Author : Michael Freeden,Emeritus Professor of Politics Michael Freeden
Publisher : Oxford University Press
Page : 161 pages
File Size : 52,9 Mb
Release : 2003-06-26
Category : Philosophy
ISBN : 9780192802811

Get Book

Ideology by Michael Freeden,Emeritus Professor of Politics Michael Freeden Pdf

Ideology is one of the most controversial terms in the political vocabulary, inciting both revulsion and inspiration. This book explains why ideologies deserve respect as a major form of political thinking, without which we cannot make sense of the political world. The reader is introduced to their vitality and force, utilizing insights from a range of disciplines, and through examining the arguments of the main ideologies.

Civilizing War

Author : Nasser Mufti
Publisher : Northwestern University Press
Page : 288 pages
File Size : 46,7 Mb
Release : 2017-12-15
Category : Literary Criticism
ISBN : 9780810136045

Get Book

Civilizing War by Nasser Mufti Pdf

Winner of the Gustave O. Arlt Award in the Humanities, awarded by the Council of Graduate Schools Honorable Mention for the 2019 Sonya Rudikoff Prize, awarded by the Northeast Victorian Studies Association Civilizing War traces the historical transformation of civil war from a civil affair into an uncivil crisis. Civil war is today synonymous with the global refugee crisis, often serving as grounds for liberal-humanitarian intervention and nationalist protectionism. In Civilizing War, Nasser Mufti situates this contemporary conjuncture in the long history of British imperialism, demonstrating how civil war has been and continues to be integral to the politics of empire.

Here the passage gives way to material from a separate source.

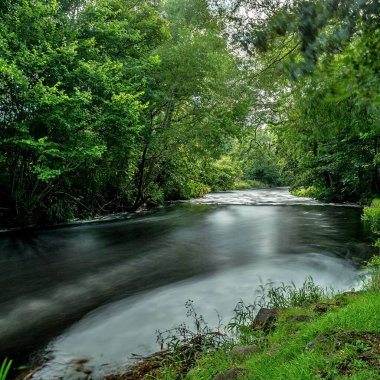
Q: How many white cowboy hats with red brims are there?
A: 0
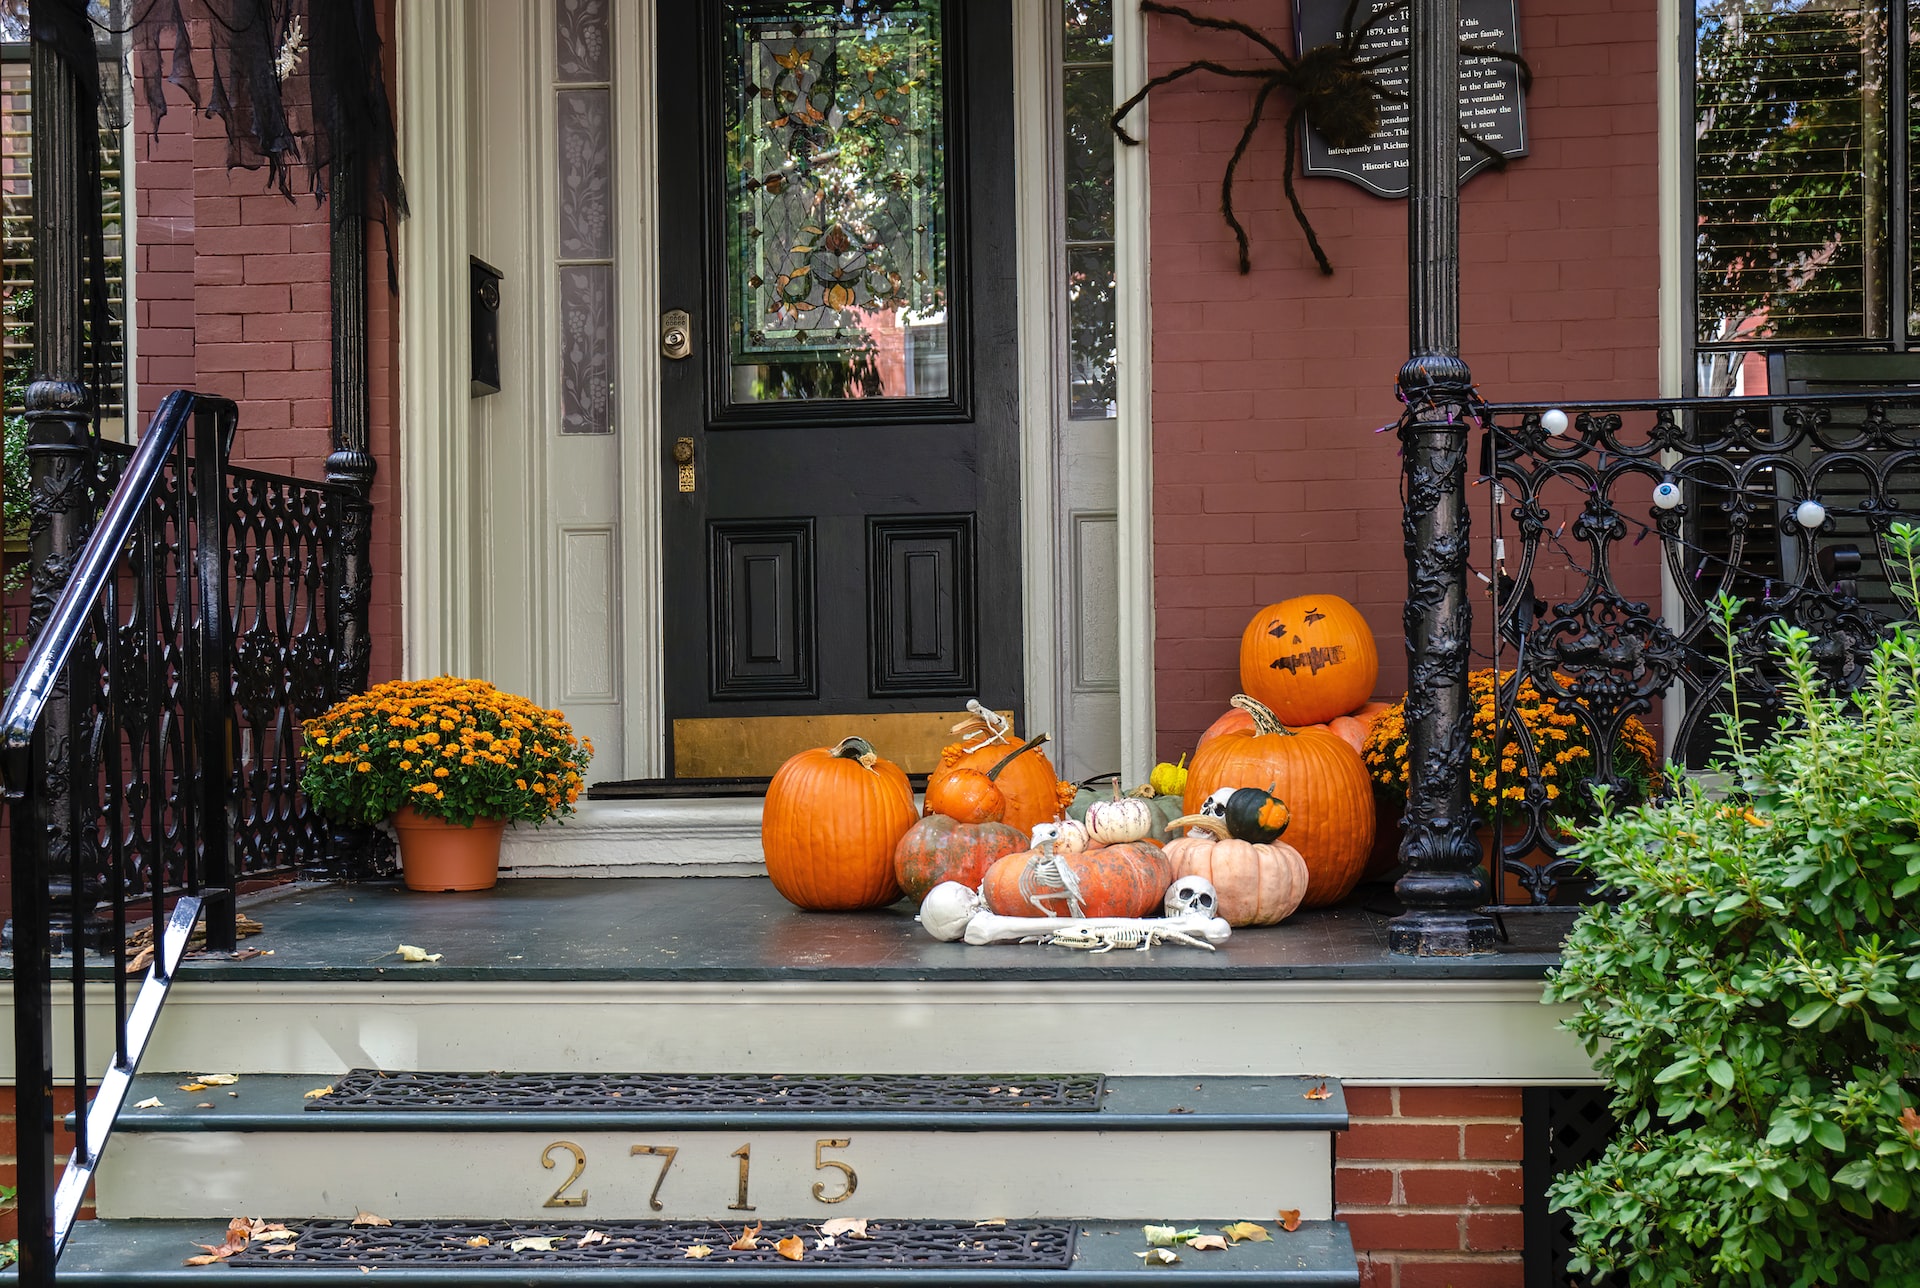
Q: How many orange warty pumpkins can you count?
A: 1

Through comparative readings of literature, criticism, historiography, and social analysis, Civilizing War shows how writers and intellectuals of Britain’s Anglophone empire articulated a “poetics of national rupture” that defined the metropolitan nation and its colonial others. Mufti’s tour de force marshals a wealth of examples as diverse as Thomas Carlyle, Benjamin Disraeli, Friedrich Engels, Arthur Conan Doyle, Rudyard Kipling, Joseph Conrad, V. S. Naipaul, Nadine Gordimer, and Michael Ondaatje to examine the variety of forms this poetics takes—metaphors, figures, tropes, puns, and plot—all of which have played a central role in Britain’s civilizing mission and its afterlife. In doing so, Civilizing War shifts the terms of Edward Said’s influential Orientalism to suggest that imperialism was not only organized around the norms of civility but also around narratives of civil war.